FIGURE 1. Procedure for the development of a plausible outbreak-specific screening method using PCR.
Accession Number
The FASTQ sequences and assembled contigs used in this study were deposited in the DNA Data Bank of Japan7 under accession number DRA005295.
Results
PFGE, MLST and Plasmid Replicon Typing
According to PFGE results, two major clusters were generated at the 99% threshold of the Dice similarity coefficient (Figure 2). The first cluster consisted of 22 isolates. Although these isolates were isolated over a 1-year period, the isolation sites of some of the isolates were separated by a great distance (>1,000 km). The other major cluster consisted of five isolates that were isolated from a single family. However, 36 isolates, including the two clusters described above, formed one cluster at the 95% threshold. These isolates showing similar PFGE profiles were isolated over a 14-month period from a widespread area in Japan. Because no common epidemiologic factors linked these isolates, whether these isolates were derived from the same source was unclear. MLST did not provide sufficient resolution. All but two isolates belonged to ST 655. The other two isolates belonged to ST 5536, which had a one locus difference from ST 655 (Table 1). Plasmid replicon typing also did not have sufficient discriminatory power (Figure 1).
FIGURE 2. Results of pulsed field gel electrophoresis (PFGE), whole genome sequence (WGS)-based phylogenetic analysis WGS-based PCR and in silico plasmid replicon typing. The isolate denotes the serial number in Table 1. The dendrogram and electrophoretic profiles were obtained by PFGE of XbaI-digested DNA. The black and gray squares indicate clustered isolates in the WGS analysis and the detection of the specific amplicon by PCR, respectively. Dark gray squares indicate the presence of the corresponding Inc type plasmid.

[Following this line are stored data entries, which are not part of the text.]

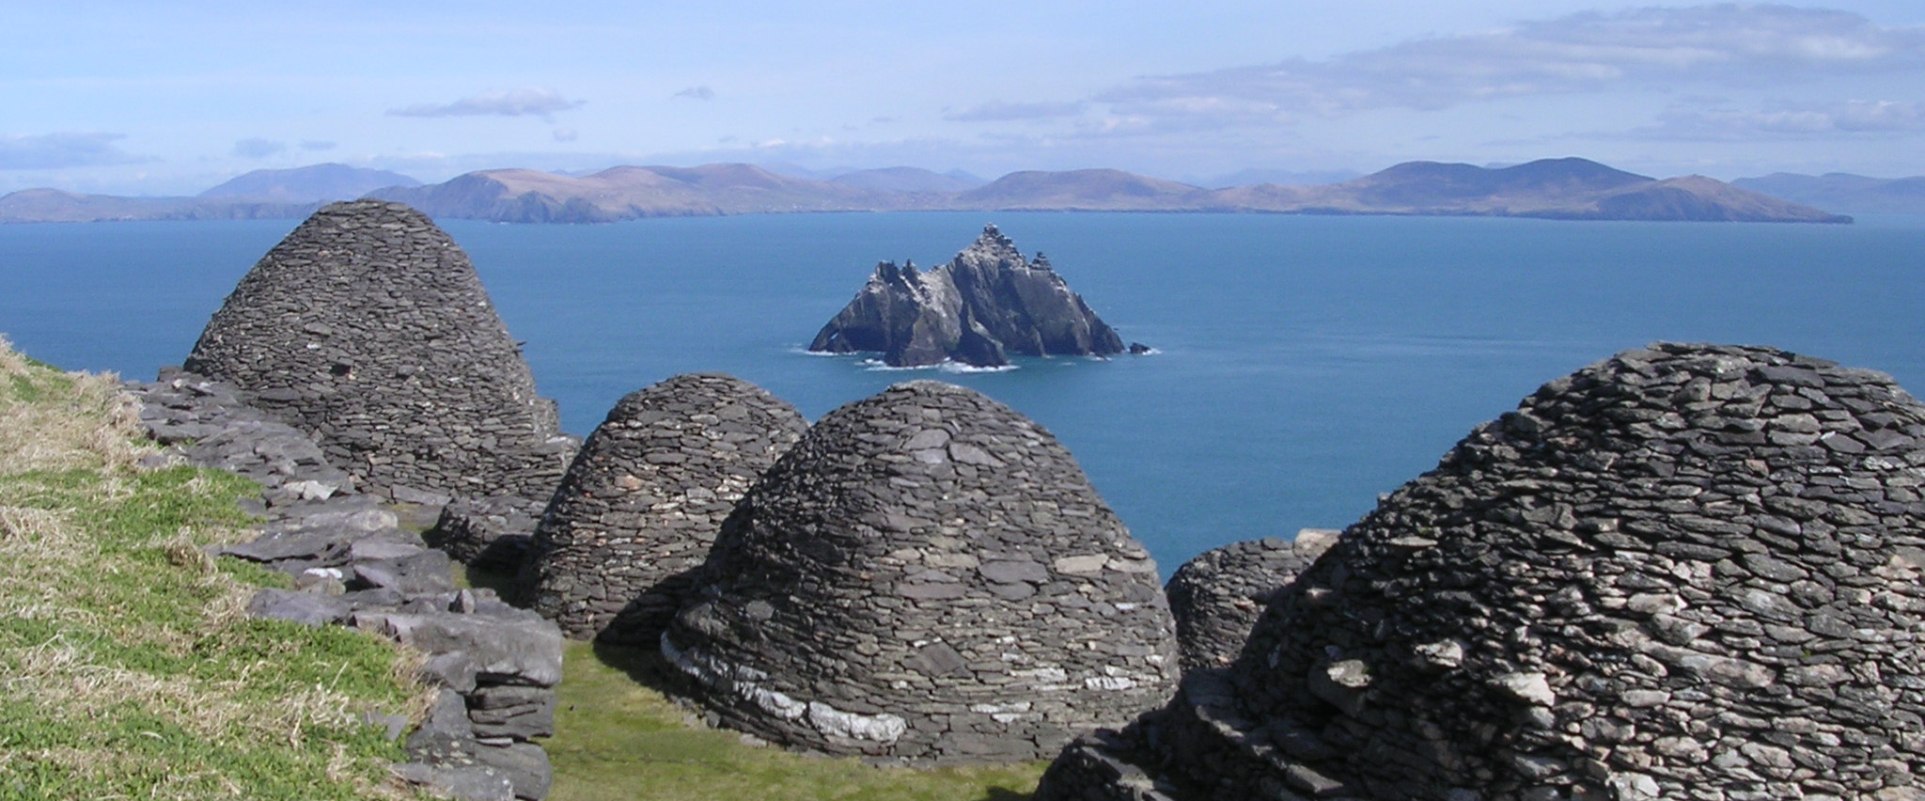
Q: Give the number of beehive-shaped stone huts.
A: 5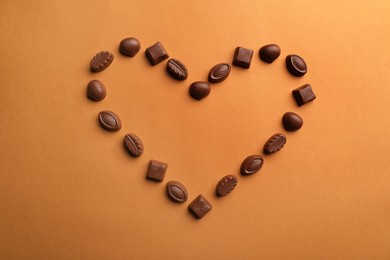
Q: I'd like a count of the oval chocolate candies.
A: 10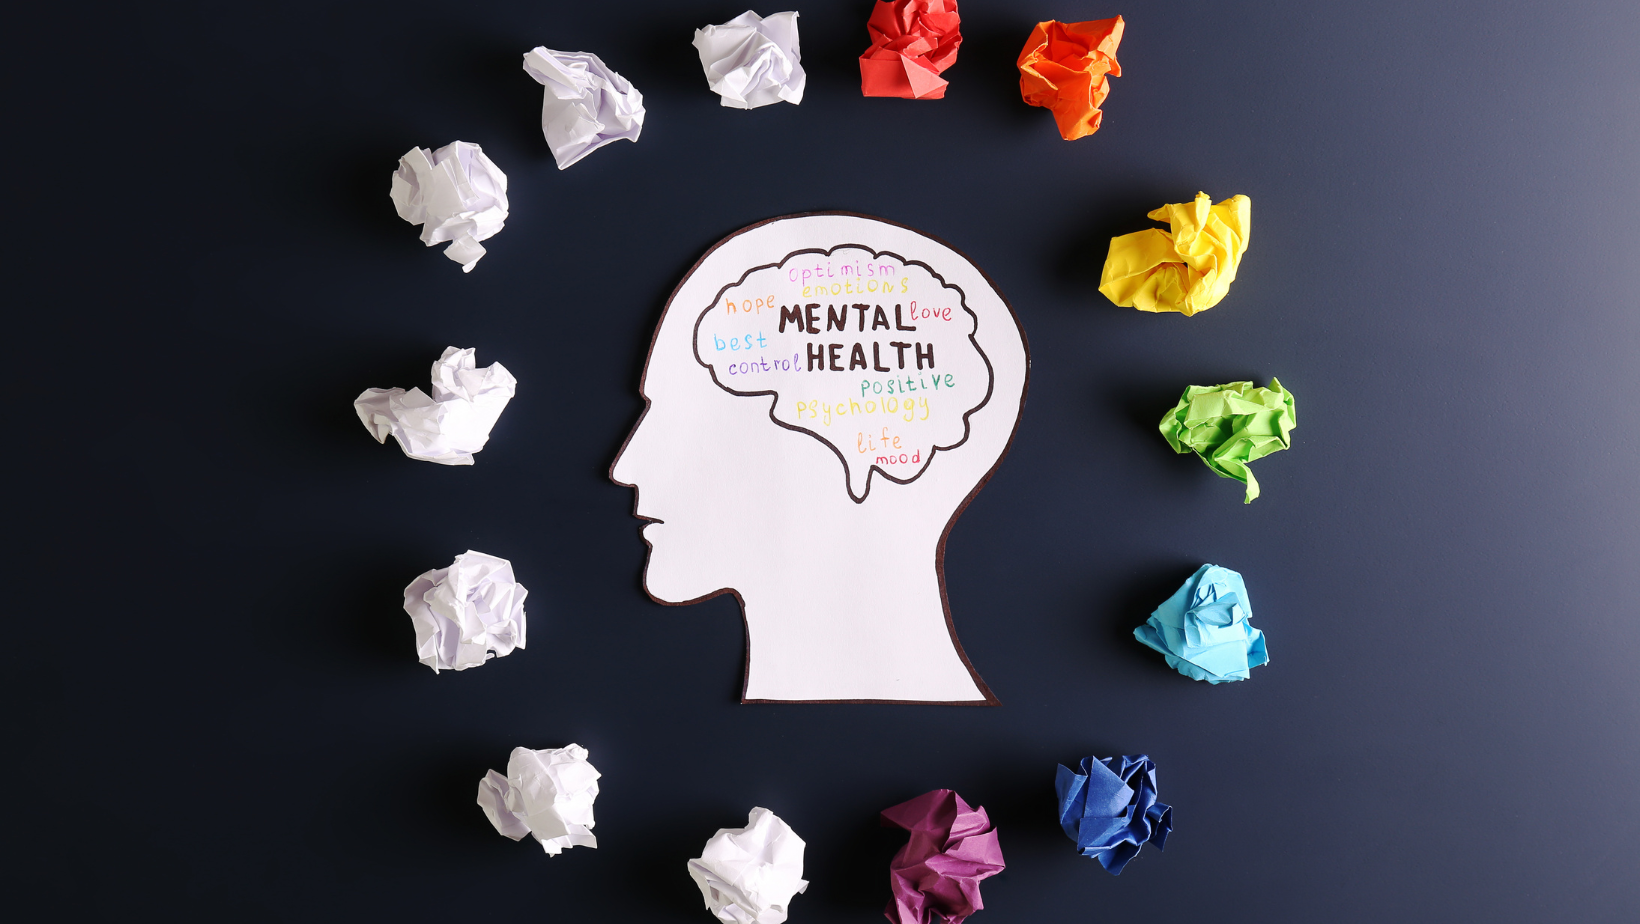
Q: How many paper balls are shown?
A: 14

Phylogenetic Analysis Using Whole Genome Sequences
To gain a more precise insight into a set of isolates with similar PFGE profiles, WGSs were obtained and SNPs were extracted from the core genome of the 44 isolates used in this study. The concatenated alignment of 713 SNP sites located in the conserved backbone was used for further analyses. The maximum likelihood tree indicated that 23 isolates formed a cluster (Figure 3A). In the cluster, the pairwise SNP distances ranged from zero to eight, with mean and median values of 2.6 and 2.0, respectively (Figure 3B). The cluster could be subdivided into two groups consisting of 14 (upper part of Figure 3B) and 9 (lower part of Figure 3B) isolates. The geographical location and date information for the isolates did not distinguish these two groups (Figure 4). One of the groups included isolates from the same family members, in which the maximum pairwise SNP distance was five. The most closely related isolate to the cluster was isolate 18 (the mean pairwise SNP was 17). The other isolates had 55 or more pairwise SNPs from the cluster. The root-to-tip analysis reinforced that the clustered isolates were genetically distinct from the other isolates (Figure 5). This analysis shows a proportionate relationship between isolation interval (x-axis) and distance from the root of the phylogenetic tree (y-axis) if the isolates were originated from the same ancestor, assuming a uniform mutation rate. Therefore, the isolates from the same ancestor will be plotted along a line. Isolates 18 and 41 were the outliers from the clustered isolates. The phylogenetic analysis results suggested that the clustered isolates and isolate 18 had different ancestors. However, isolate 41 was included in the cluster by the phylogenetic analysis, which suggested that bacterial multiplication might be inhibited in certain environments, such as food stored in low temperature.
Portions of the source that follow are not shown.